*** Opening Information shown ***
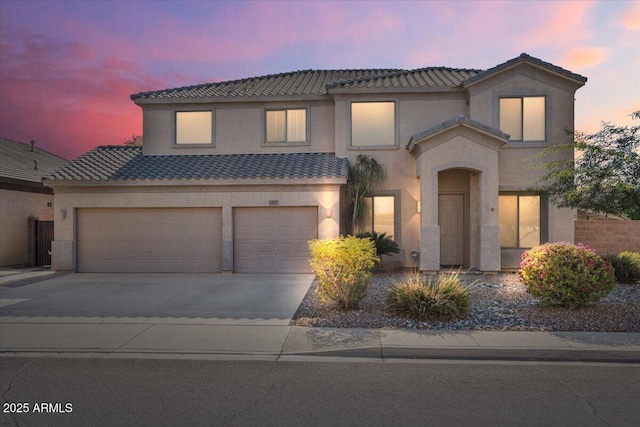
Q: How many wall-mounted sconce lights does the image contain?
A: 3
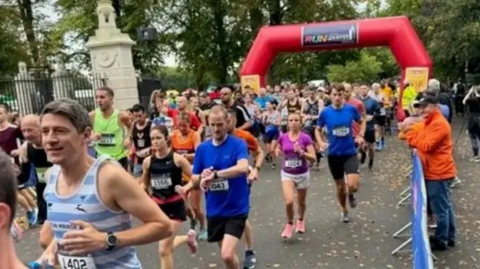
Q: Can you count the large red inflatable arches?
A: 1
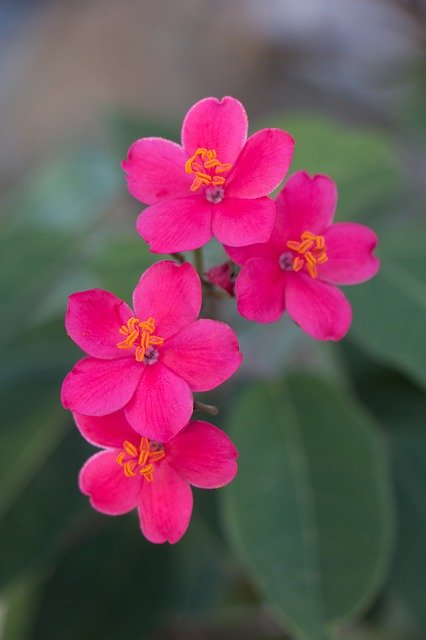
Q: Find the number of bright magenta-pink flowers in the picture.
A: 4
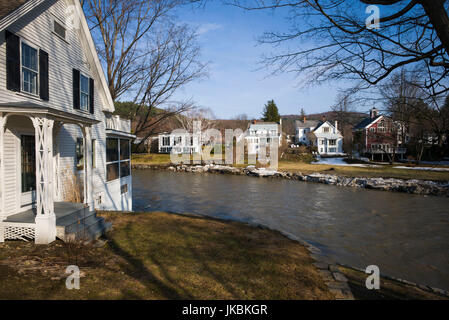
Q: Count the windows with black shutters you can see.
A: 2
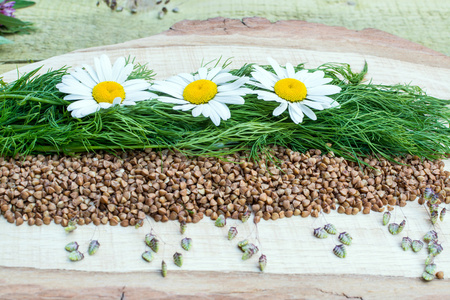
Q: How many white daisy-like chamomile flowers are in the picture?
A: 3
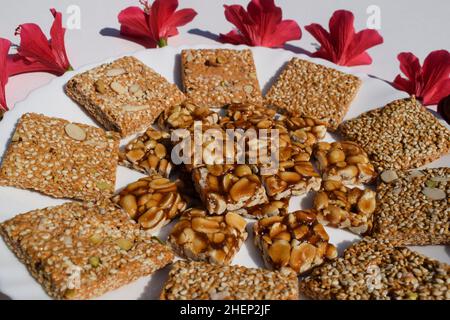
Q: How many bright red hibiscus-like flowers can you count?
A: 6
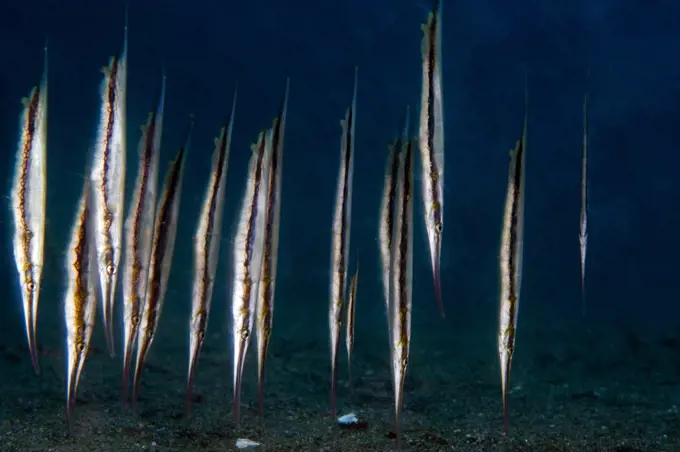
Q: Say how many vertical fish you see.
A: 15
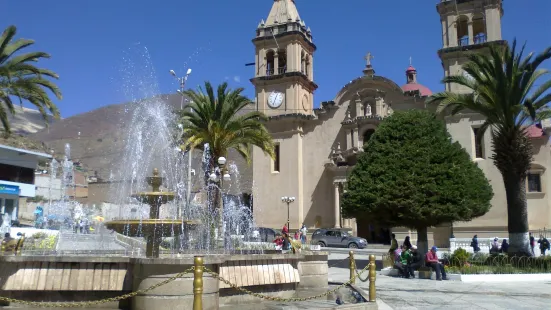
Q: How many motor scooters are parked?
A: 0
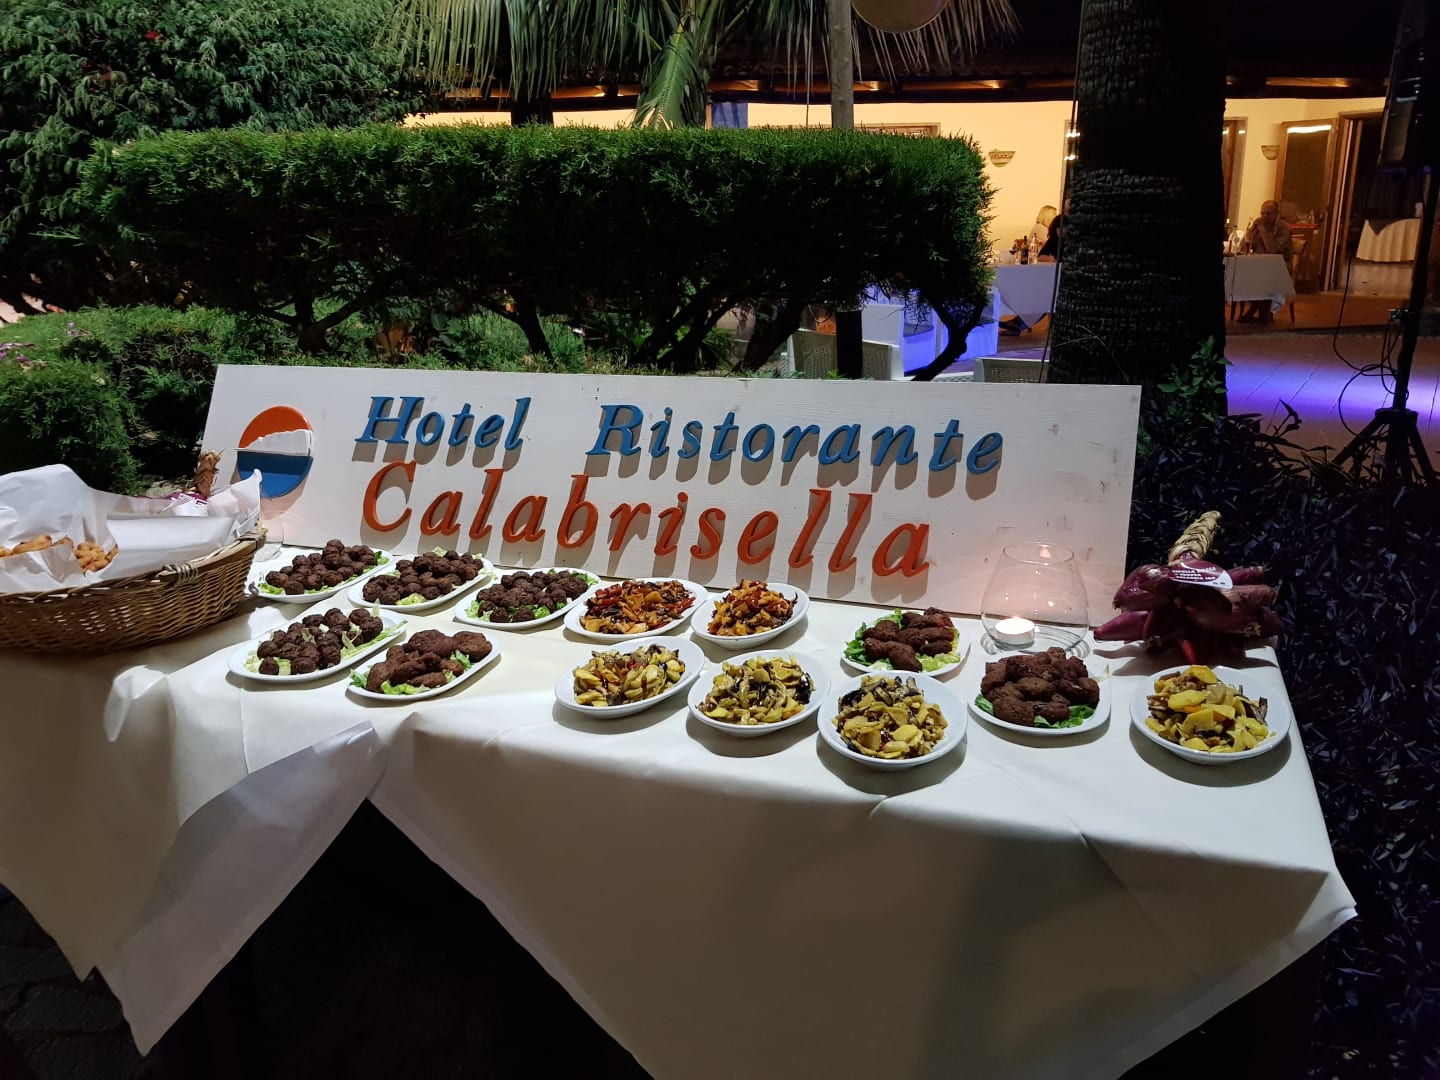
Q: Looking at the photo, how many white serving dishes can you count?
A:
*** Closing Information shown ***
Required work: When you write out the data, keep every line exact and drop the pictures.

Written response:
Q: How many wall-mounted sconce lights does the image contain?
A: 3
Q: Can you count the large red inflatable arches?
A: 1
Q: Find the number of bright magenta-pink flowers in the picture.
A: 4
Q: Count the windows with black shutters you can see.
A: 2
Q: How many white daisy-like chamomile flowers are in the picture?
A: 3
Q: How many bright red hibiscus-like flowers can you count?
A: 6
Q: Say how many vertical fish you see.
A: 15
Q: How many motor scooters are parked?
A: 0
Q: Looking at the photo, how many white serving dishes can you count?
A:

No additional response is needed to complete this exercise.